Directions: Scan the lines below for "this" and copy the matches.

Task inputs:

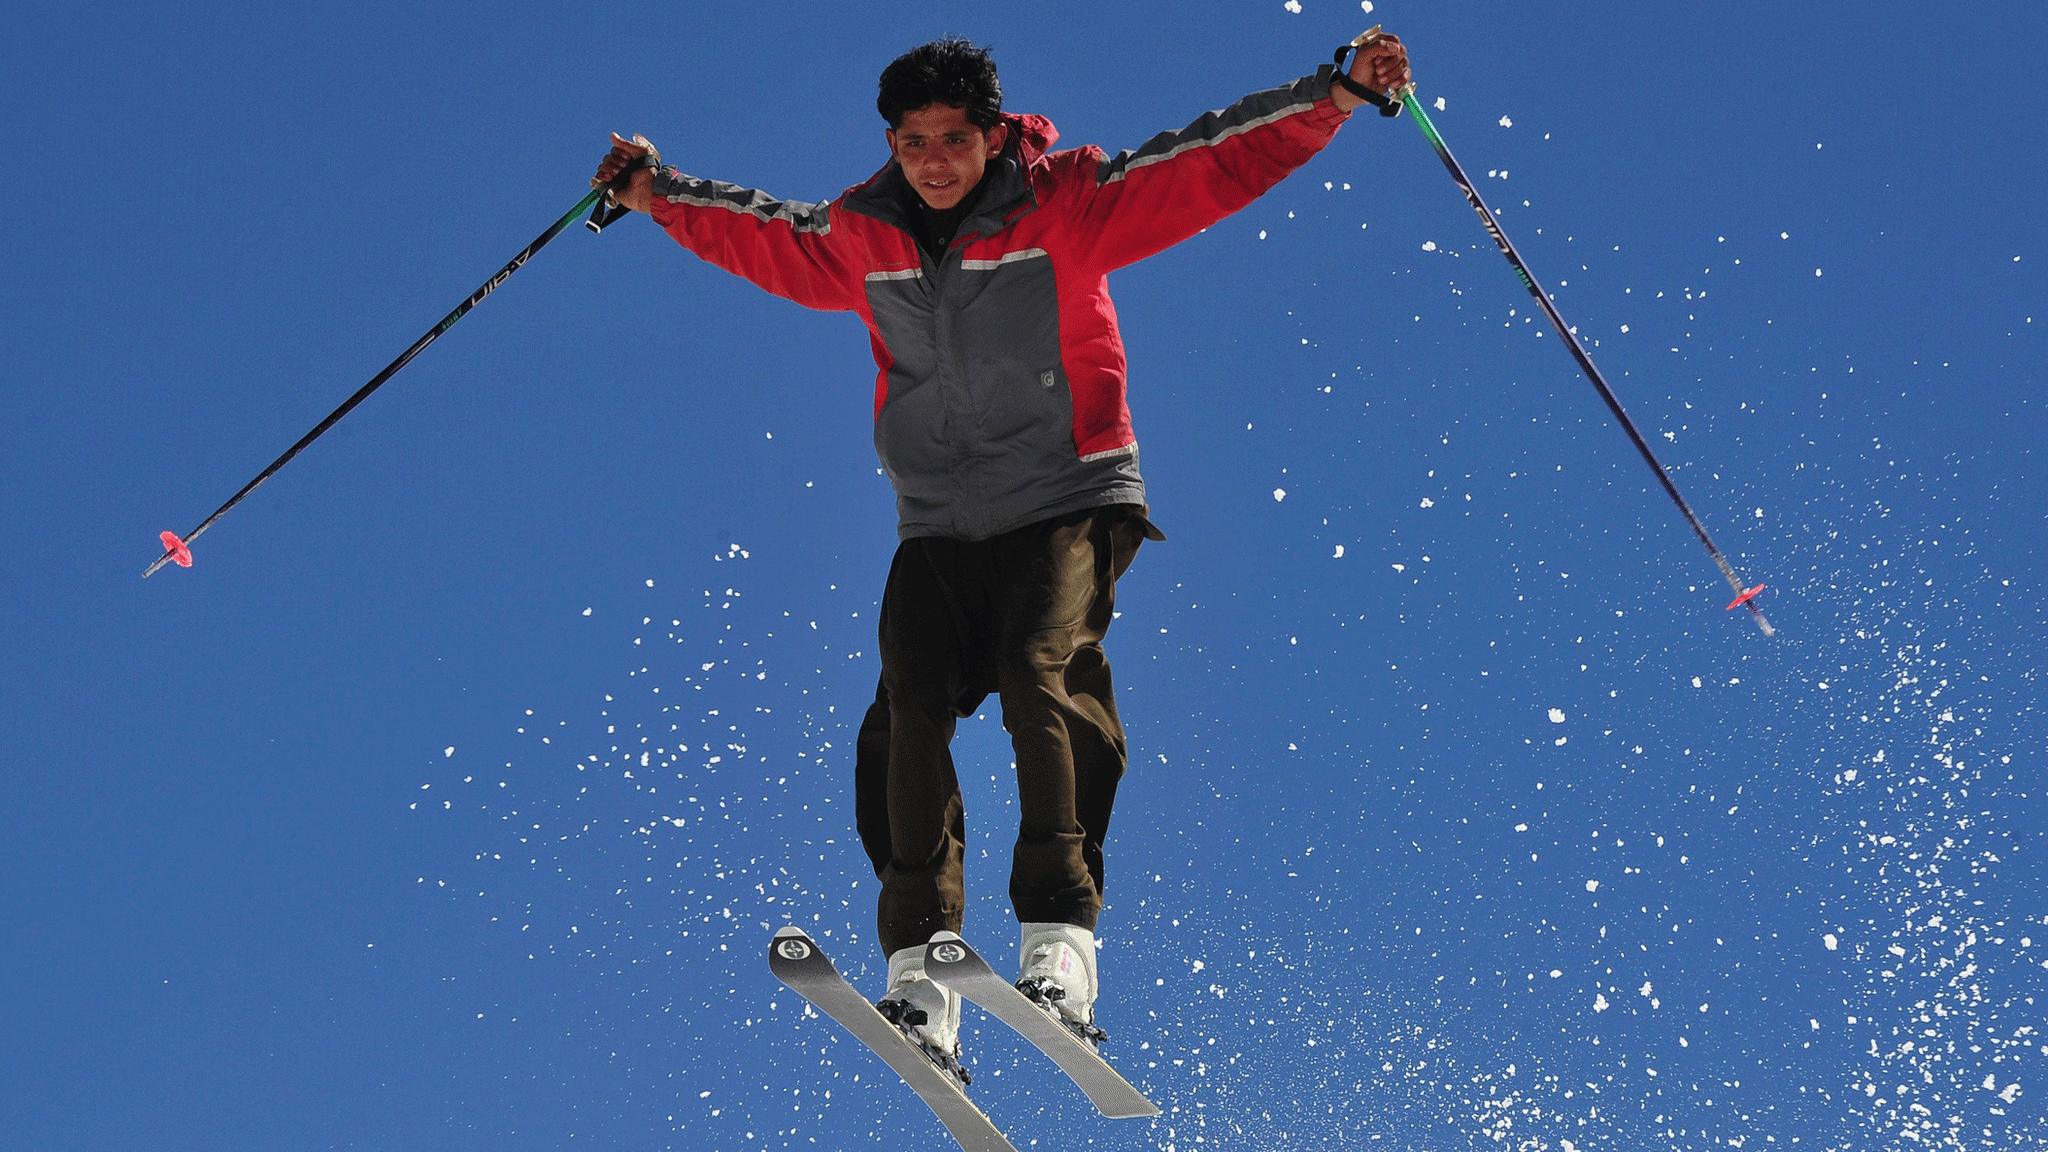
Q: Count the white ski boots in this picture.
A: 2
* * *
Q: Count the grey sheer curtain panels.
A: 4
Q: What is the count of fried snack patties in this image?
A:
...
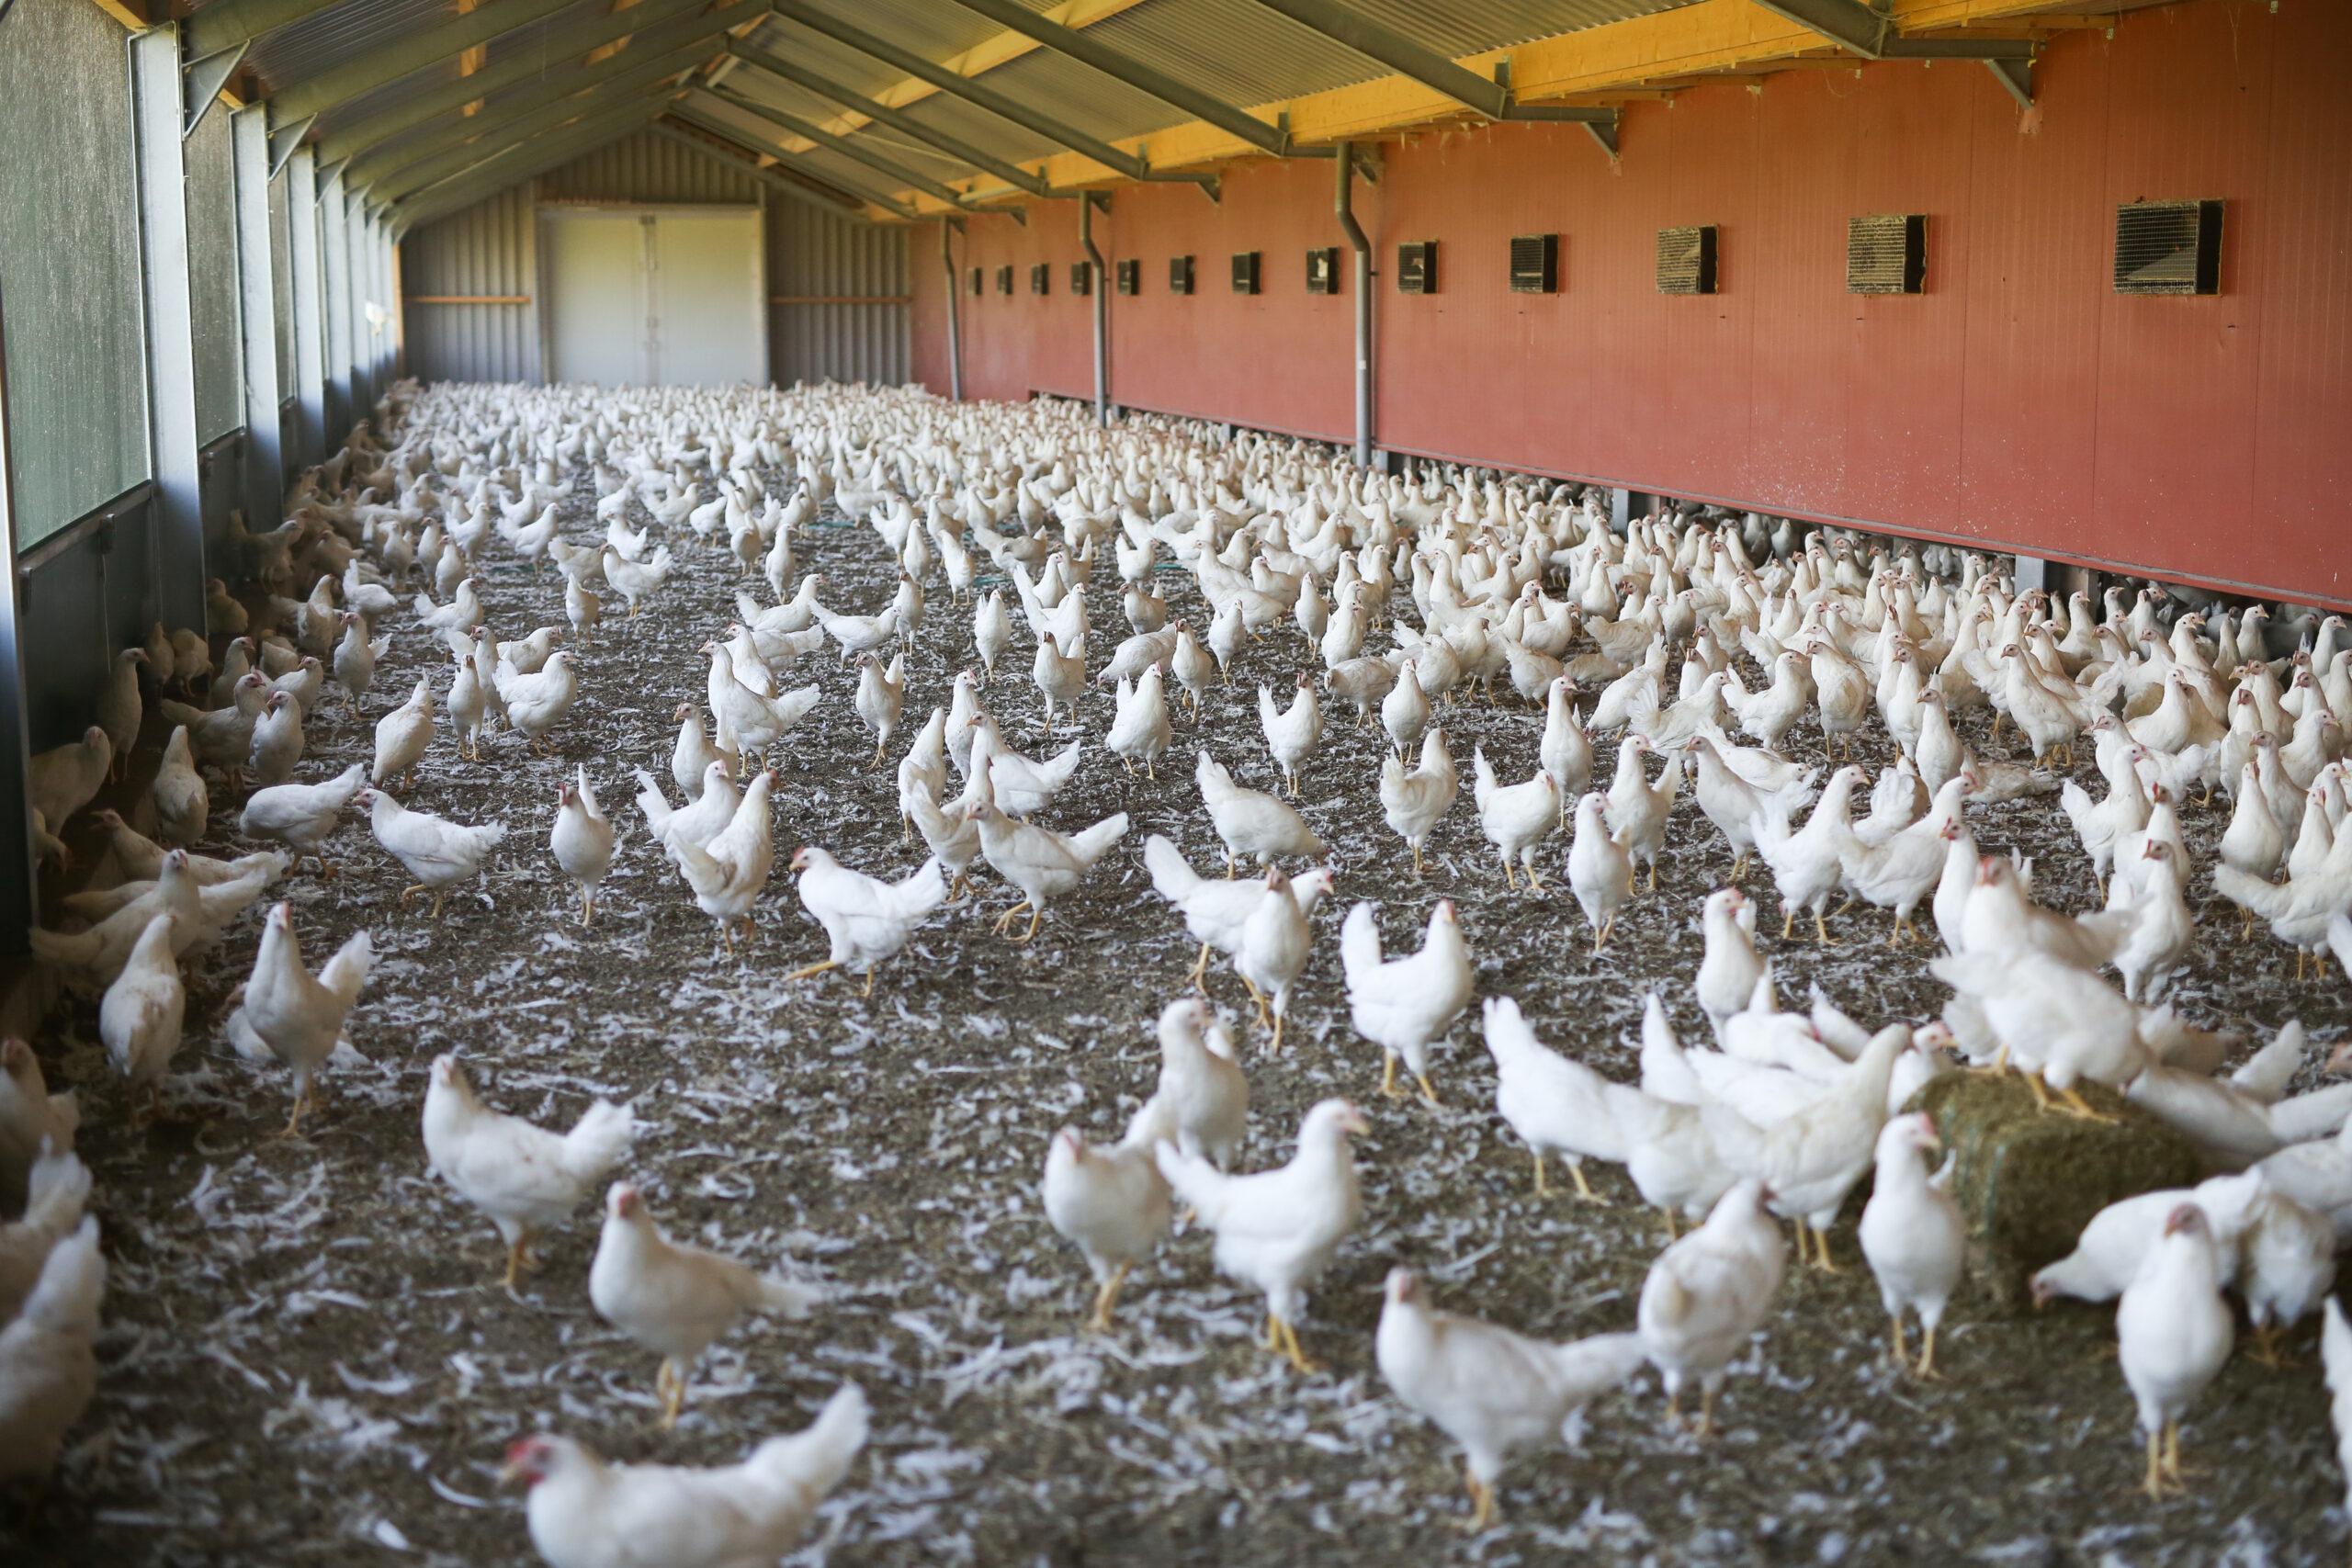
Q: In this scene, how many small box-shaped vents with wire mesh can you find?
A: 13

Response to the exercise:
Q: Count the white ski boots in this picture.
Q: What is the count of fried snack patties in this image?
Q: In this scene, how many small box-shaped vents with wire mesh can you find?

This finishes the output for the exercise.